Insofar as plaintiff's motion can be construed to include a request that any EAJA fees awarded be paid directly to plaintiff's attorney, the court notes that, prior to the filing of plaintiff's motion, the United States Supreme Court ruled that an attorney fee award under the EAJA is payable to the litigant and is therefore subject to a government offset to satisfy any pre-existing debt owed to the United States by the claimant. Astrue v. Ratliff , 560 U.S. 586, 130 S.Ct. 2521, 2526-27, 2529 (2010). Subsequent to the decision in Ratliff, some courts have ordered payment of the award of EAJA fees directly to plaintiff's counsel pursuant to plaintiff's assignment of EAJA fees, provided that the plaintiff has no debt that requires offset. See Blackwell v. Astrue, 2:08-cv-1454 EFB, 2011 WL 1077765, at *5 (E.D. Cal. Mar. 21, 2011); Dorrell v. Astrue, 2:09-cv-0112 EFB, 2011 WL 976484, at *2-3 (E.D. Cal. Mar. 17, 2011); Calderon v. Astrue, No. 1:08-cv-01015 GSA , 2010 WL 4295583, at *8 (E.D. Cal. Oct. 22, 2010); Castaneda v. Astrue , 09-cv-1850-OP, 2010 WL 2850778, at *3 (C.D. Cal. July 20, 2010).

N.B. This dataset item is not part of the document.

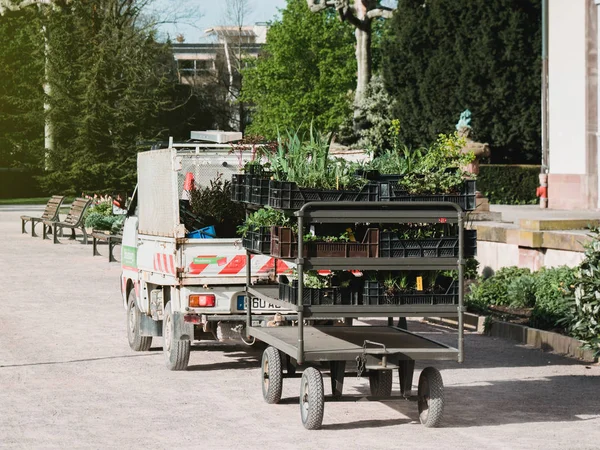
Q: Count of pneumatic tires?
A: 6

Similarly, in recently submitted stipulations and proposed orders for the award of attorney fees under the EAJA, the parties have stipulated that, if plaintiff does not owe a federal debt, the government will consider the plaintiff's assignment of EAJA fees and expenses to plaintiff's attorney and shall honor the assignment by making the fees and expenses payable directly to counsel. The court will incorporate such a provision in this order.
Accordingly, IT IS HEREBY ORDERED that:
1. Plaintiff's motion for attorney fees under the Equal Access to Justice Act (ECF No. 32) is granted;
2. Plaintiff is awarded $2, 752.62 for attorney fees under 28 U.S.C. § 2412(d); and
3. Defendant shall determine whether plaintiff's EAJA attorneys' fees are subject to any offset permitted under the United States Department of the Treasury's Offset Program and, if the fees are not subject to an offset, shall honor plaintiff's assignment of EAJA fees and shall cause the payment of fees to be made directly to plaintiff's counsel pursuant to the assignment executed by plaintiff.